Problem statement:
Extract the text of every entry below exactly; leave images out.

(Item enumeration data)
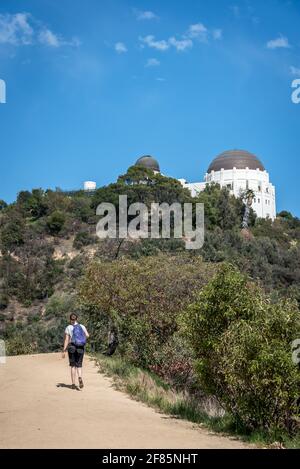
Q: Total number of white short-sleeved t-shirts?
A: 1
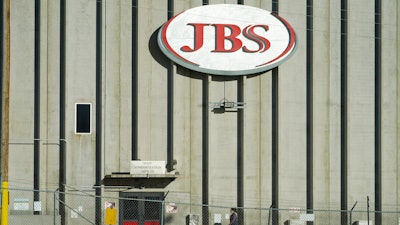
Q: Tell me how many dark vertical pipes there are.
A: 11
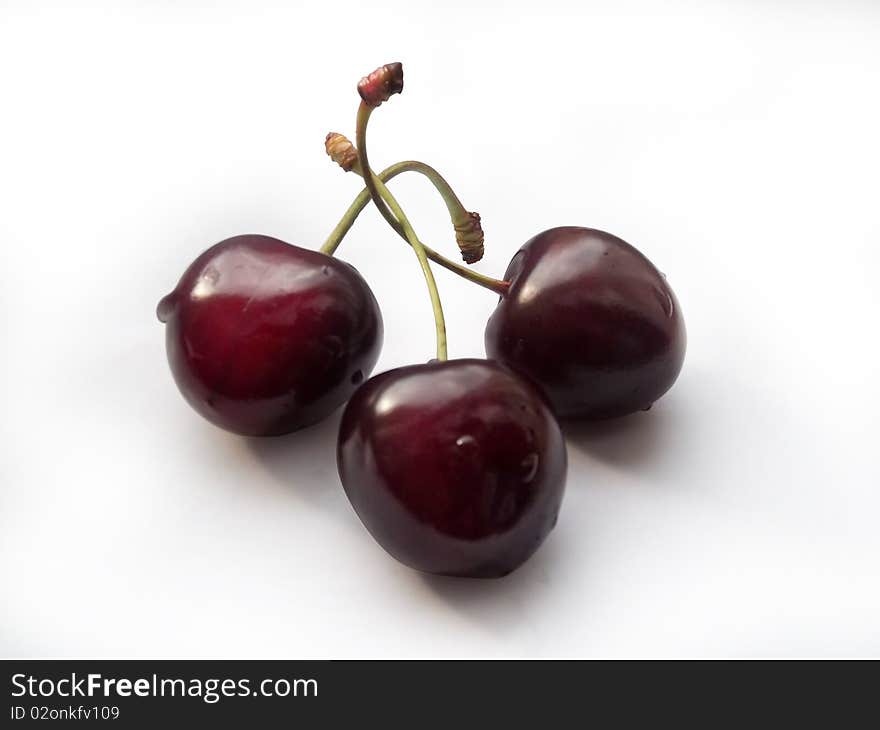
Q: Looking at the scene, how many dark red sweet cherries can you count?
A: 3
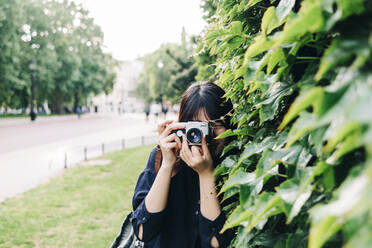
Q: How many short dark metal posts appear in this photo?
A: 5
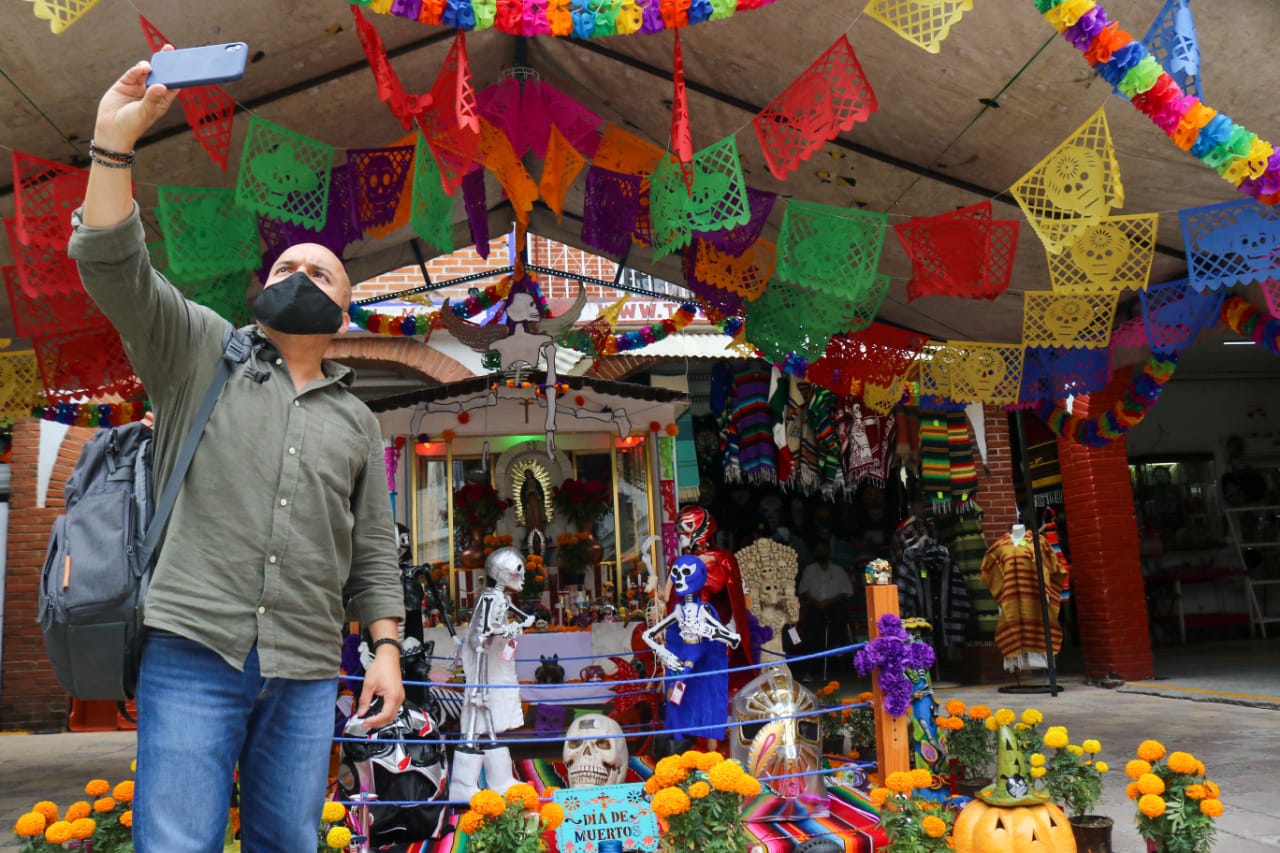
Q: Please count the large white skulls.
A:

Reply:
Q: Total number of white short-sleeved t-shirts?
A: 1
Q: Tell me how many dark vertical pipes there are.
A: 11
Q: Looking at the scene, how many dark red sweet cherries can you count?
A: 3
Q: How many short dark metal posts appear in this photo?
A: 5
Q: Please count the large white skulls.
A:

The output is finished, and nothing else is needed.